| Your assignment |
Retrieve each line that contains the word "number" from the entries below.

Top of Source material

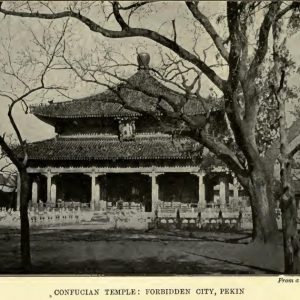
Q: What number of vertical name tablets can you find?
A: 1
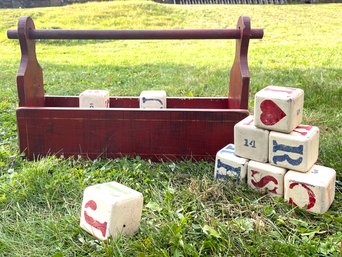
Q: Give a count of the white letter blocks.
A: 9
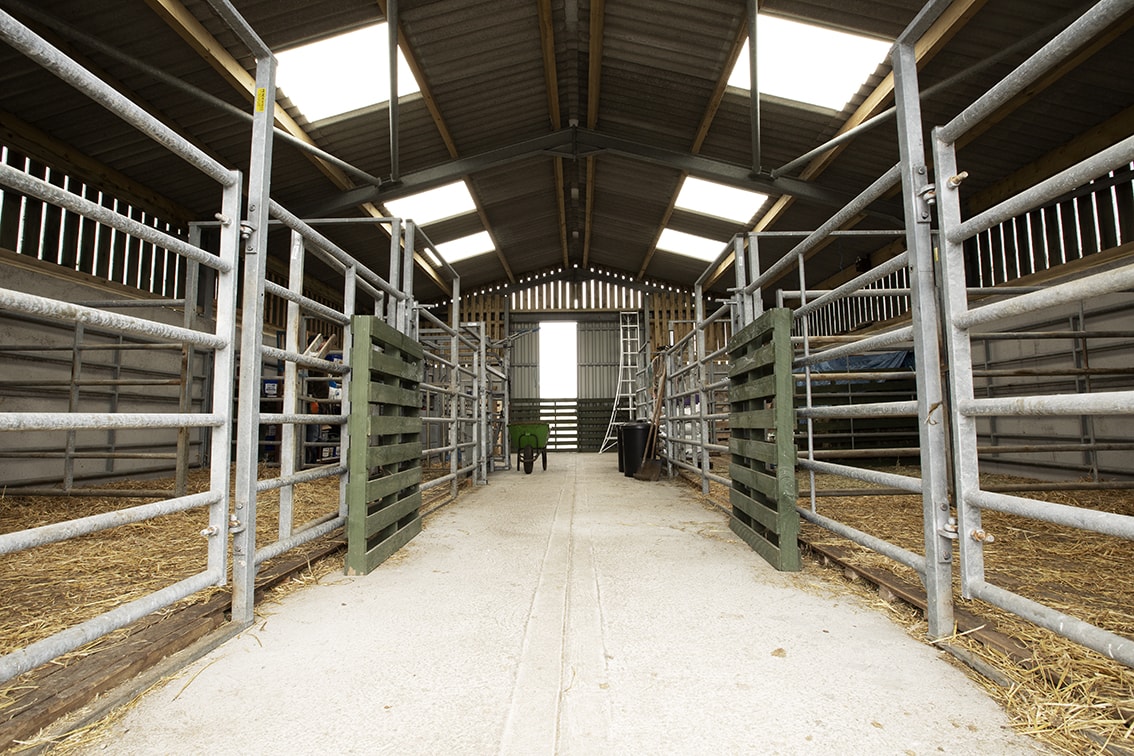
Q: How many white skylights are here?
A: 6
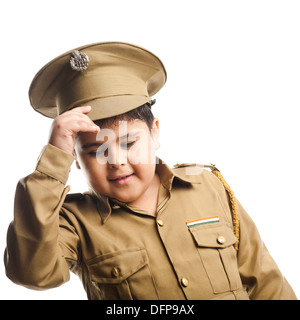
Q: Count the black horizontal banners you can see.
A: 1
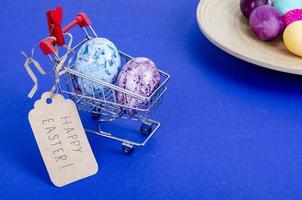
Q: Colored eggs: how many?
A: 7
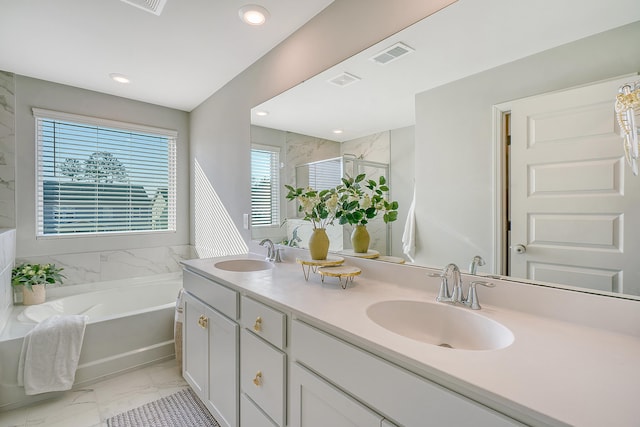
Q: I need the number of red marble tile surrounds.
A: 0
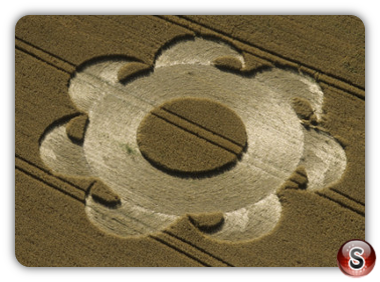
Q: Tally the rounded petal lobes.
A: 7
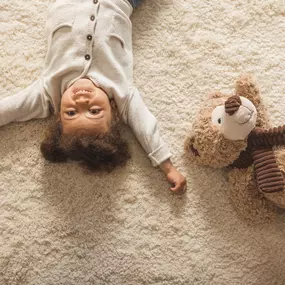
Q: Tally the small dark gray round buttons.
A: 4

Bottom of Source material

| Output of the task |
Q: What number of vertical name tablets can you find?
Q: I need the number of red marble tile surrounds.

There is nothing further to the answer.